Die Kultur soll von hr2 zu hr-iNFO wandern. hr2 wird den Fokus auf die Frühsendung legen, danach aber zu einem klassischen Musikprogramm ohne originären Content übergehen. Wortformate werden zweitverwertet. hr-iNFO soll erhalten bleiben, bei überregionalen Themen aber verstärkt mit anderen ARD-Anstalten zusammenarbeiten.
Nach 2028 nur noch drei Vollprogramme?
Noch größere Einschnitte sind für die Zeit nach 2028 angedacht. „Nach heutigem Wissen über die Mediennutzung der verschiedenen Altersgruppen und über die digitale Entwicklung sieht das Szenario noch drei Vollprogramme mit eigenproduzierten Inhalten vor; weitere Wellen können im ARD-Verbund oder durch interne Zusammenarbeit durchaus weiter bestehen“, heißt es in einer Presseerklärung des hr.
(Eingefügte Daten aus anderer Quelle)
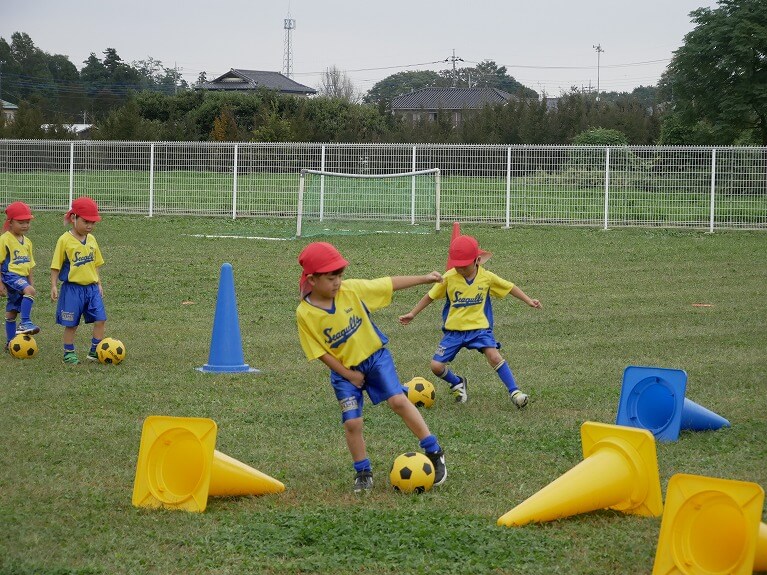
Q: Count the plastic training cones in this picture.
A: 6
„Natürlich können wir nicht so weit in die Zukunft schauen. Es ist uns dennoch wichtig, mit dieser Annahme unsere stetigen und umfassenden Veränderungen im hr voranzutreiben. Denn wir müssen weitere langfristige Entscheidungen, zum Beispiel zu Produktions- und Redaktionsflächen sowie der personellen Ausstattung, treffen. Dabei hilft eine Orientierung an drei eigenproduzierten Radiowellen. Welche das sein könnten, wird sich dann in einigen Jahren zeigen. Darüber gibt es heute noch keine Entscheidung“, erläutert Programmdirektorin Gabriele Holzner.
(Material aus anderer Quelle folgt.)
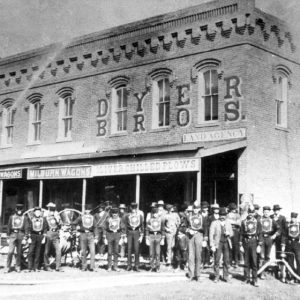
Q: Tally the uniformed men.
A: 11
Ab September soll die erste Stufe der Reform angegangen werden. Wann die Neuerungen greifen, ist derzeit aber noch nicht absehbar. Der Hessische Rundfunk reagiert nach eigener Darstellung auf die veränderte Nutzungssituation im Medienbereich. Mit der neuen Radiostrategie werde auch das Ziel verfolgt, Ressourcen für digitale Angebote zu generieren.